Lo studio presentato, sebbene abbia delle evidenti limitazioni (studio osservazione caso-controllo con dati non aggiudicati da un laboratorio indipendente, assenza di protocolli di diagnosi e metodiche di imaging standardizzati), conferma che la TD è una complicanza non trascurabile (verificatasi circa nel 3% dei casi) della CA. Come è noto da precedenti trial è inoltre confermata l’associazione tra TD ed eventi ischemici maggiori (guidati principalmente da eventi ictali che si verificano con una frequenza doppia rispetto al gruppo senza TD) e la risoluzione delle formazioni trombotiche con la terapia anticoagulante nel 75% dei casi senza aumentare in maniera statisticamente significativa i sanguinamenti. Il trial identifica però anche 5 nuovi fattori procedurali e specifici del paziente che sono associati allo sviluppo di TD che potrebbero essere di grande aiuto per la stratificazione del rischio trombotico ed eventualmente la selezione dei pazienti candidabili alla procedura di CA che includono le sindromi trombofiliche, l’insufficienza renale, una profondità di impianto del device > 10mm, la presenza di FA non parossistica ed infine la presenza di versamento pericardico. Studi precedenti infatti non avevano la numerosità del campione necessaria per l’estrapolazione di tali dati. (4) Lo studio inoltre offre prospettive per lo sviluppo di nuovi devices con una trombogenicità inferiore limitando la superficie metallica a contatto con l’auricola (Watchman FLX) o introducendo materiali antitrombotici. (5) Alcune domande rimangono irrisolte tra cui il reale effetto della risoluzione della formazione trombotica sul rischio di eventi cardiovascolari o embolici: la fonte dell’embolizzazione cerebrale potrebbe infatti essere localizzata al di fuori della auricola, oppure la possibilità comunque di una TD ricorrente una volta risolto il primo evento od infine le modifiche della terapia in itinere potrebbero avere un impatto sul rischio tromboembolico.

Bibliografia

  • Reddy VY, Gibson DN, Kar S, et al. Postapproval U.S. experience with left atrial appendage closure for stroke prevention in atrial fibrillation. J Am Coll Cardiol 2017;69:253–61.

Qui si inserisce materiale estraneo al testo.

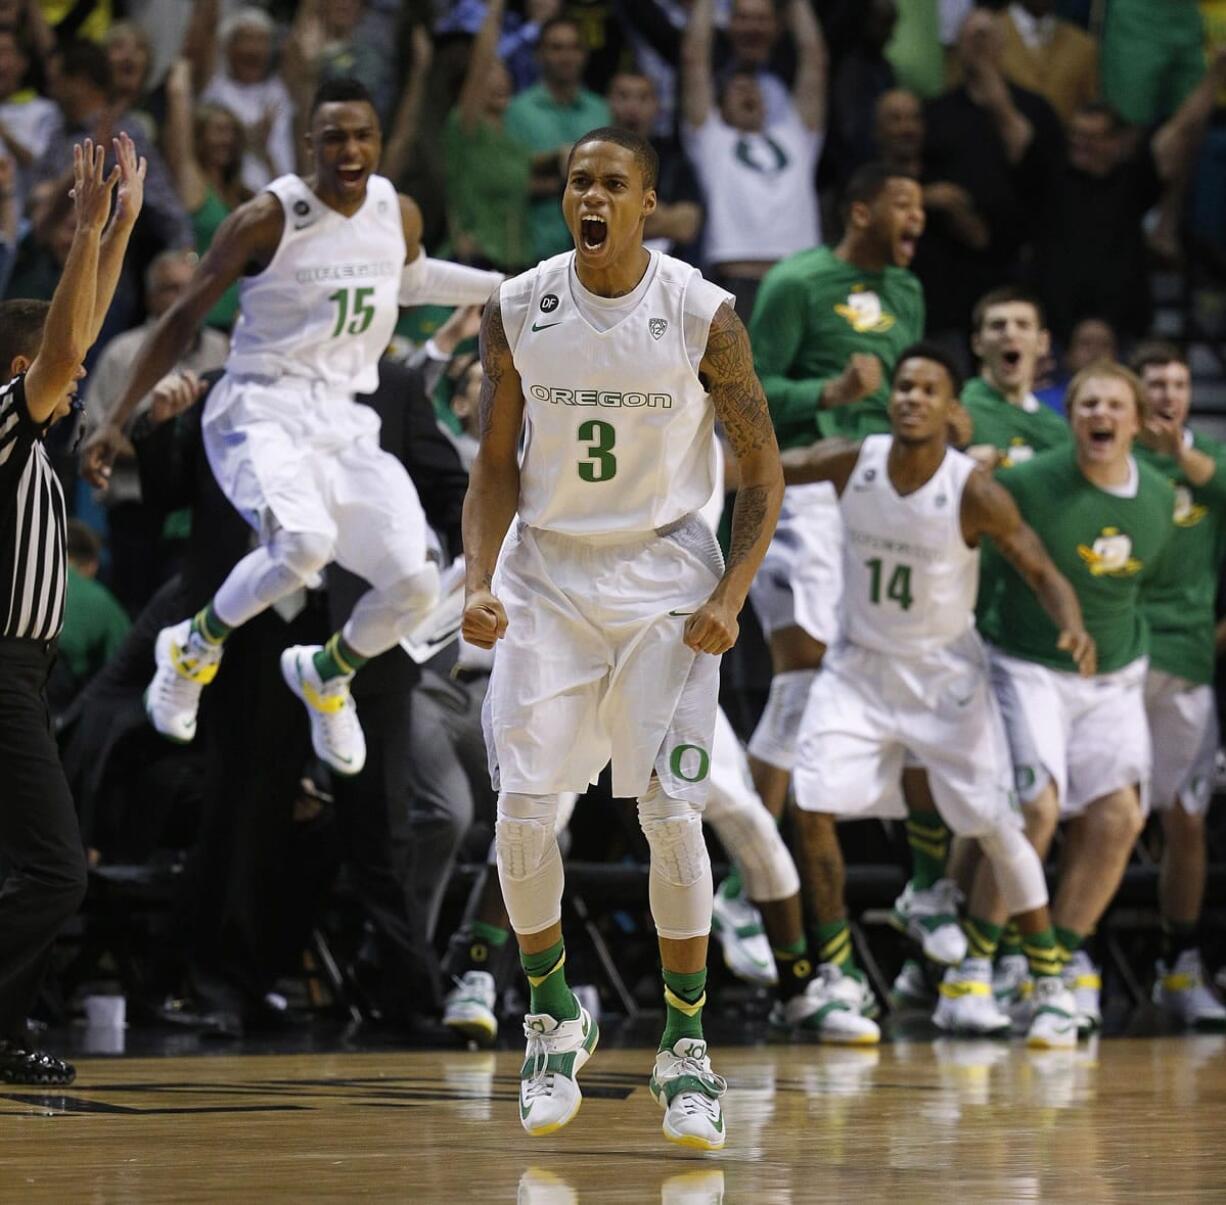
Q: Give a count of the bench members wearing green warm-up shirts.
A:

  • Alkhouli M, Busu T, Shah K, Osman M, Alqahtani F, Raybuck B. Incidence and clinical impact of device-related thrombus following percutaneous left atrial appendage occlusion: a meta-analysis. J Am Coll Cardiol EP 2018;4:1629–37.
  • Simard T, Jung RG, Lehembauer K et al. Predictors of Device-Related Thrombus following percutaneous left atrial appendage occlusion. J Am Coll Cardiol 2021;78:297–313.
  • Freixa X, Cepas-Guillen P, Flores-Umanzor E, et al. Pulmonary ridge coverage and device-related thrombosis after left atrial appendage occlusion. EuroIntervention 2021;16:e1288–94.
  • Cruz-González I, Korsholm K, Trejo-Velasco B, et al. Procedural and short-term results with the New Watchman FLX left atrial appendage occlusion device. J Am Coll Cardiol Intv 2020;13:2732–41.